Data to examine
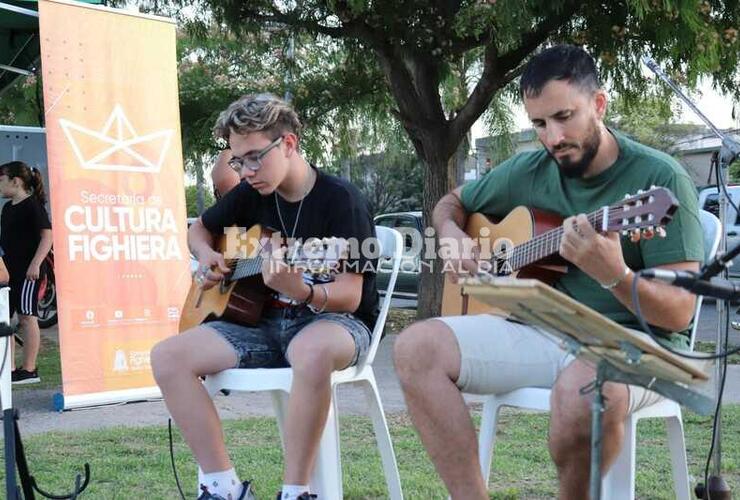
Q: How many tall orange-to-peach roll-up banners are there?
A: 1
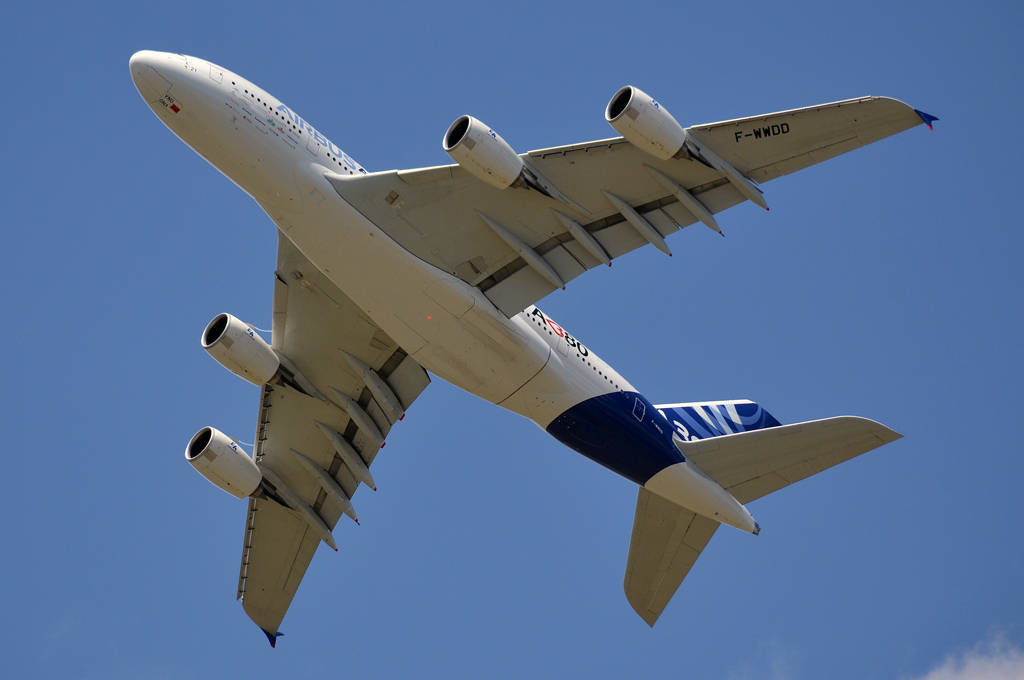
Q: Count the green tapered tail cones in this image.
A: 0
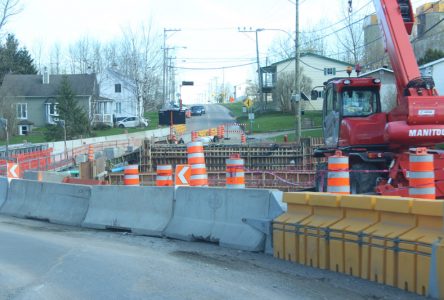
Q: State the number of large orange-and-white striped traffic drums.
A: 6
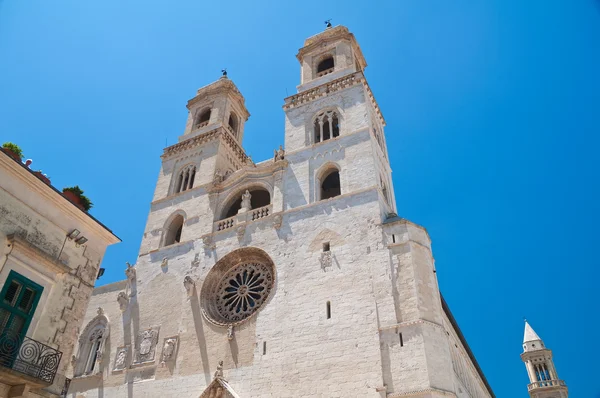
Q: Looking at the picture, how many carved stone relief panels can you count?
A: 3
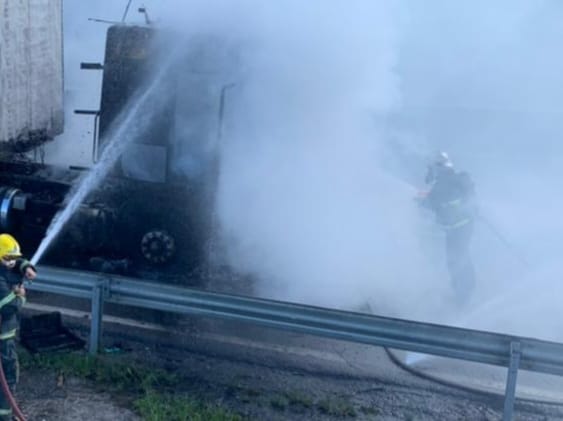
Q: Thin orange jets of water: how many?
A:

Your objective
An exact copy of every entry above is needed, minus the pictures.

Problem solution
Q: How many tall orange-to-peach roll-up banners are there?
A: 1
Q: Count the green tapered tail cones in this image.
A: 0
Q: State the number of large orange-and-white striped traffic drums.
A: 6
Q: Looking at the picture, how many carved stone relief panels can you count?
A: 3
Q: Thin orange jets of water: how many?
A:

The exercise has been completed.